More than a month after a woman was shoved to her death in front of a moving subway train, the Metropolitan Transportation Authority will install barriers that block access to the tracks at three stations, the agency’s chief executive said on Wednesday.
The move is a reversal for the transit authority, which has long resisted calls for such barriers, calling them impractical, expensive and incompatible with such an old subway system.
As recently as last month, Janno Lieber, the M.T.A.’s chief executive, said that the barriers — known as platform edge doors or platform screen doors — were unfeasible given the “special complexities” in New York’s subway, a sprawling, 104-year-old system with 472 stations and 665 miles of track.
But the agency said it needed to address the problem of more people ending up on the tracks, so officials have decided to test platform doors as a possible solution.
In an interview on NY1 on Wednesday, Mr. Lieber said that transit officials would move to install the doors in a pilot program at the Times Square station, the Sutphin Boulevard—Archer Avenue–JFK Airport station in Queens and the Third Avenue station in Manhattan.

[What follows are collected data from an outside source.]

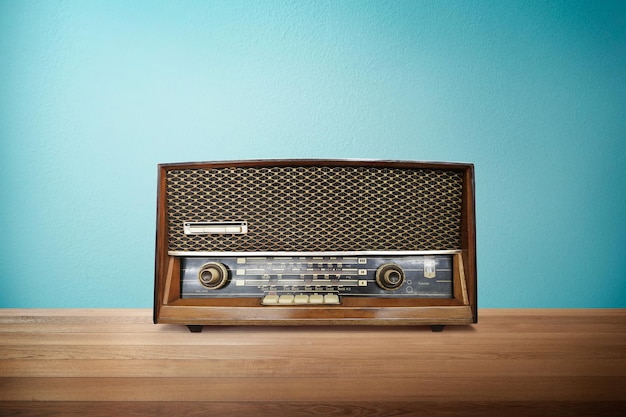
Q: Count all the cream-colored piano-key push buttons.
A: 5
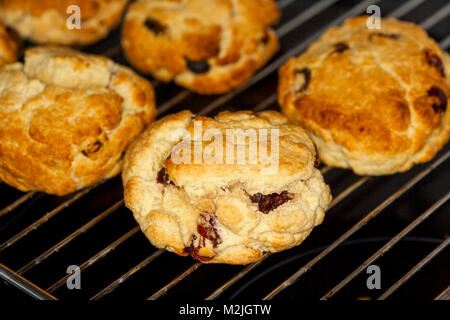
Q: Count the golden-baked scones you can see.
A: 6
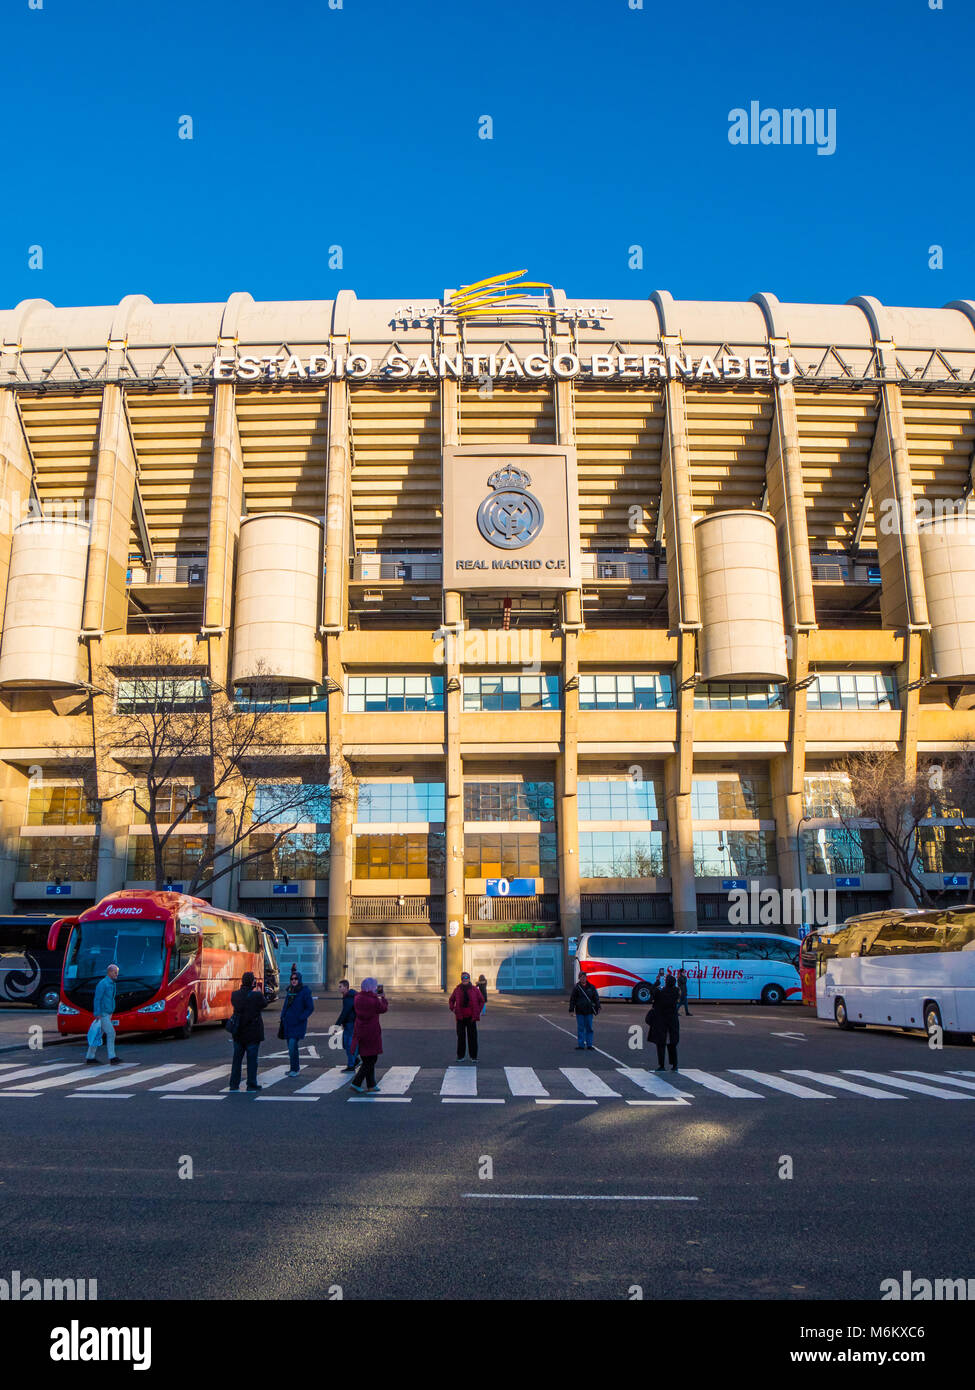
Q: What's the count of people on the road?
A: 10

At Times Square, one of the system’s busiest stations, doors will be placed on the No. 7 line platform, but not the R train platform where a 40-year-old woman, Michelle Alyssa Go, was shoved to her death last month. A homeless man who confessed to having pushed Ms. Go was charged in her killing, which shocked a city already worried about safety on the subway.
It also prompted renewed demands for action from riders and elected officials, many of whom wanted the transit agency to explore platform doors, which are used on many subway systems in Europe and Asia and on airport shuttle train systems, including the AirTrain at Kennedy International Airport.
The doors create a barrier that closes off the track area from platforms, a stark change from the subway system’s open design. Though the transit agency has studied implementing them many times in recent years, previous leaders have concluded that they were too expensive or unsuitable.
Last month, as calls for the doors mounted, the transit authority released a detailed 3,000-page report from 2019 that found the doors would be able to be installed at only 128 stations — about a quarter of all stops on the system — because of station layout, subway car design and the need for wheelchair access.
Mr. Lieber acknowledged on NY1 that engineering concerns meant the doors would not “work at a lot of places.” But he and other officials opted to proceed with the pilot program as the number of people on subway tracks has risen in recent years and concerns over shoving have grown.
The agency did not offer a timetable for installing the doors at the three stations. More details will be presented at the transit authority’s monthly board meeting on Thursday, a spokesman said.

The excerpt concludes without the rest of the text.